Le dernier califat historique est l’Empire ottoman, qui a connu son âge d’or au XVIe siècle, avant de subir un long déclin jusqu’à sa disparition en 1924. Mais Musa Cerantonio, comme de nombreux sympathisants de l’EI, met en doute la légitimité de ce califat, car il n’appliquait pas intégralement la loi islamique, qui requiert lapidation, esclavage et amputations, et parce que ses califes ne descendaient pas de la tribu du Prophète, les Quraychites.

Abou Bakr Al-Baghdadi a longuement insisté sur l’importance du califat dans le sermon qu’il a prononcé à Mossoul. Il a expliqué que faire renaître l’institution du califat – qui n’a existé que de nom pendant environ mille ans – était une obligation commune. Lui et ses fidèles s’étaient “empressés de déclarer le califat et de nommer un imam” à sa tête, a-t-il déclaré. “C’est le devoir des musulmans, un devoir qui a été négligé pendant des siècles… Les musulmans commettent un péché en l’oubliant et ils doivent constamment chercher à l’établir.”

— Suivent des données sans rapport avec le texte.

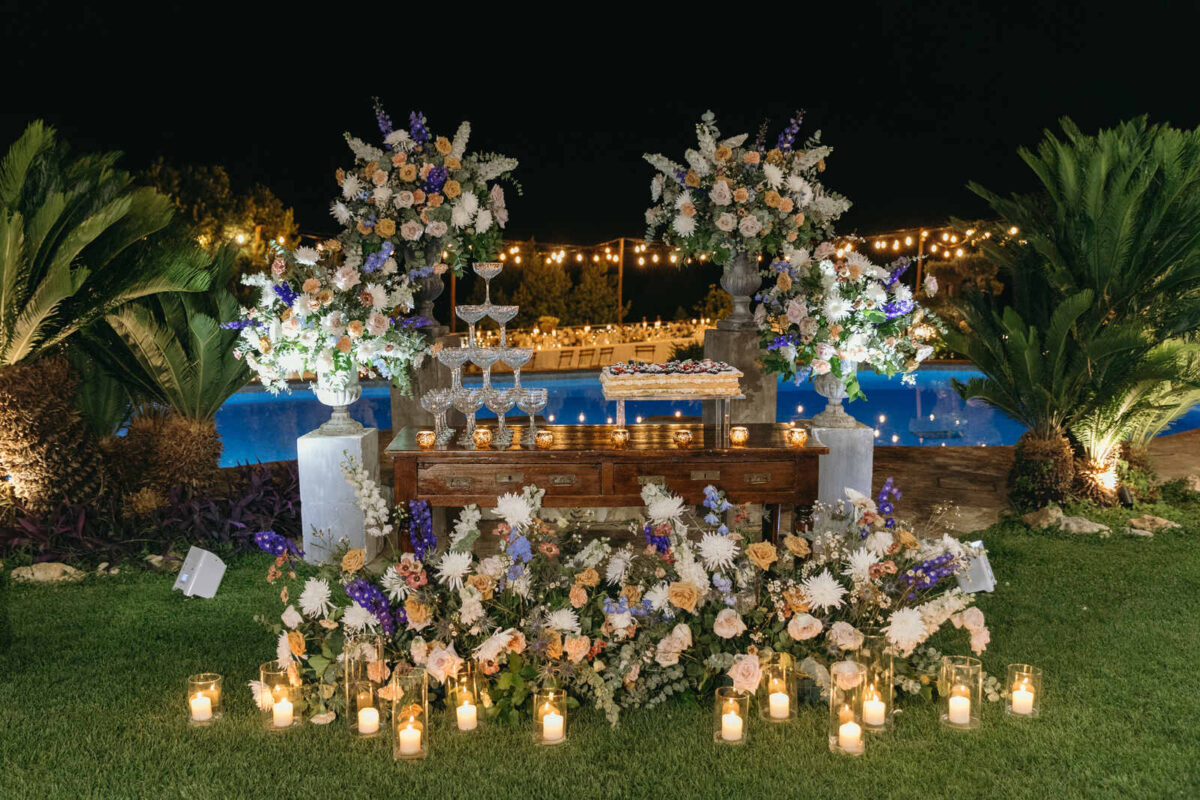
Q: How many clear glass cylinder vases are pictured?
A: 12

Comme Oussama Ben Laden avant lui, Abou Bakr Al-Baghdadi s’exprime avec emphase, utilisant de nombreuses allusions coraniques et en affichant une grande maîtrise de la rhétorique classique. Mais contrairement à Ben Laden et aux faux califes de l’Empire ottoman, il est Quraychite.

Le califat, m’a expliqué Musa Cerantonio, n’est pas uniquement une entité politique mais également un véhicule du salut. La propagande de l’EI relaie régulièrement les serments de bay’a (allégeance) des autres organisations djihadistes. Musa Cerantonio m’a cité un proverbe attribué au Prophète selon lequel mourir sans avoir fait vœu d’allégeance revient à mourir jahil (ignorant) et donc à “mourir hors de la foi”.

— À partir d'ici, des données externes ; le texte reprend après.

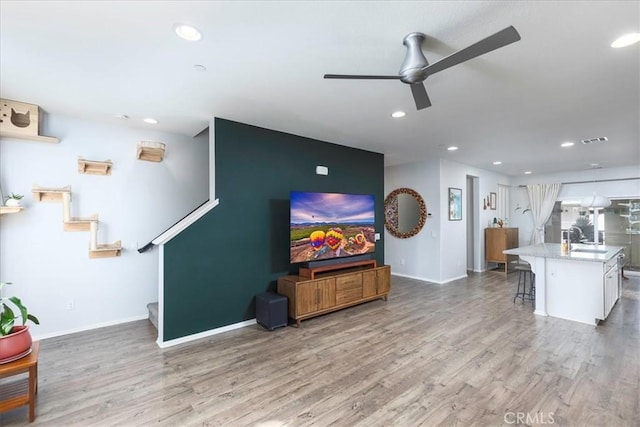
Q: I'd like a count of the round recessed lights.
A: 8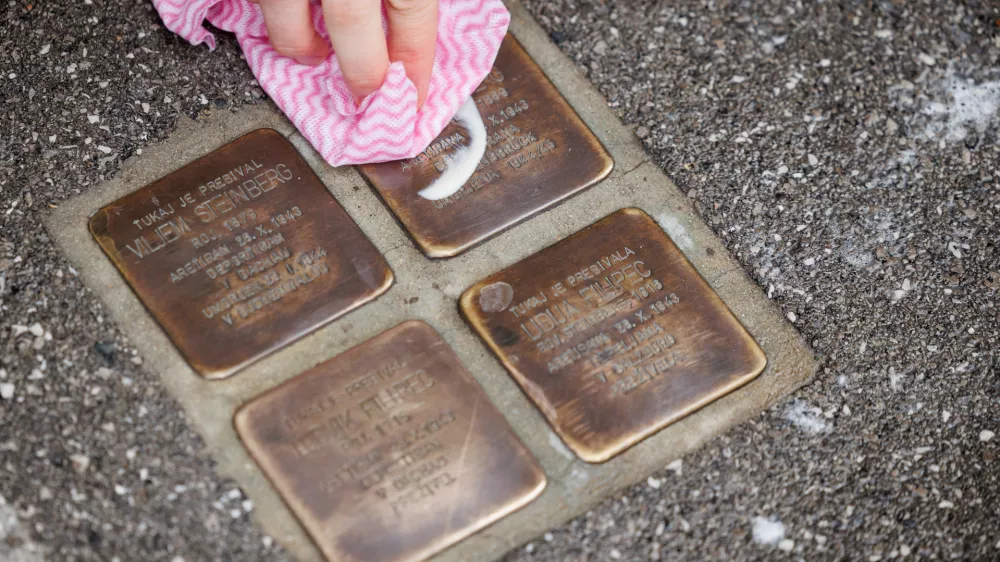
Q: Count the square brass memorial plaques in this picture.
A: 4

Le prédicateur Musa Cerantonio -

Capture d’écran de YouTube 

Pour être calife, il faut remplir les conditions précisées par le droit sunnite : être un homme musulman adulte descendant de Quraych, manifester une probité morale, une intégrité physique et mentale, et faire preuve de ’amr, c’est-à-dire d’autorité. Ce dernier critère, selon Musa Cerantonio, est le plus difficile à remplir, et il exige que le calife ait un territoire sur lequel faire régner la loi islamique.

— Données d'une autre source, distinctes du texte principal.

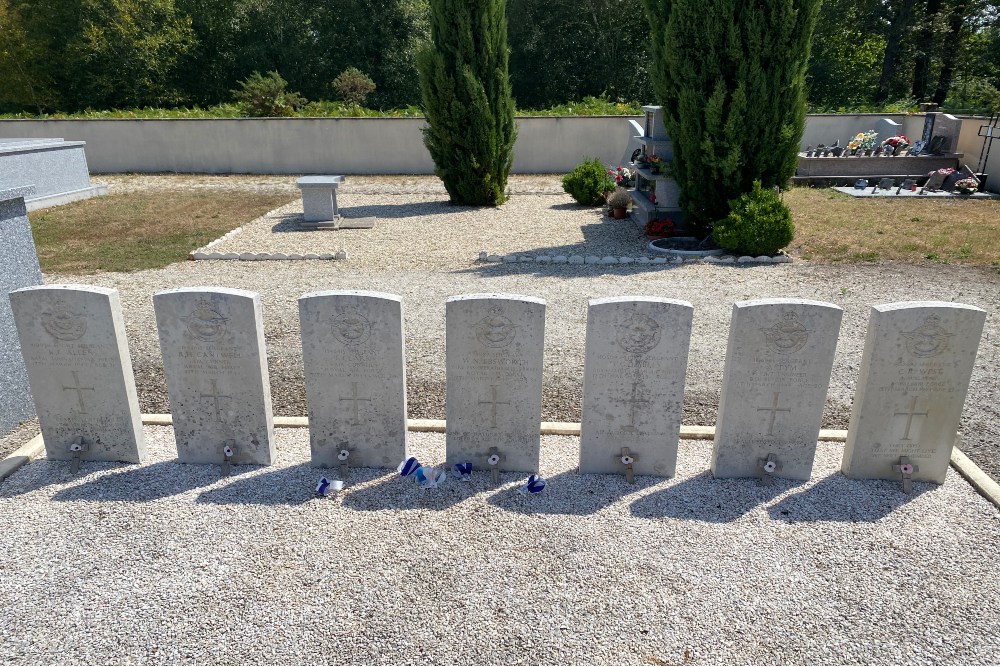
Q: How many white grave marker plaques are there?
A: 7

Après le sermon d’Abou Bakr Al-Baghdadi, les djihadistes ont commencé à affluer quotidiennement en Syrie, plus motivés que jamais. Jürgen Todenhöfer, auteur allemand et ancienne figure politique qui s’est rendu dans les territoires contrôlés par l’EI en décembre 2014, a déclaré avoir vu affluer, en deux jours seulement, 100 combattants au poste de recrutement installé sur la frontière turque.

A Londres, une semaine qui a précédé mon déjeuner avec Musa Cerantonio, j’ai rencontré trois anciens membres d’un groupe islamiste interdit appelé Al-Muhajiroun (Les émigrés) : Anjem Choudary, Abu Baraa et Abdul Muhid. Tous trois souhaitaient émigrer pour rejoindre l’EI, mais les autorités ont confisqué leurs passeports. Comme Musa Cerantonio, ils considéraient le califat comme le seul gouvernement légitime. Dans nos entretiens, leur principal objectif était de m’expliquer ce que représente l’EI et en quoi sa politique reflète la loi de Dieu.

Anjem Choudary, 48 ans, est l’ancien chef du groupe. Il apparaît souvent dans les émissions d’information sur le câble car il est l’une des seules personnes que les producteurs peuvent inviter en étant assurés qu’il défendra l’EI avec véhémence – jusqu’à ce qu’on coupe son micro. Au Royaume-Uni, il a une réputation de détestable fanfaron, mais lui et ses disciples croient sincèrement en l’EI et ils diffusent sa doctrine. Anjem Choudary et consorts sont très présents sur les fils Twitter des habitants des territoires contrôlés par l’EI et Abu Baraa gère une chaîne YouTube pour répondre aux questions sur la charia.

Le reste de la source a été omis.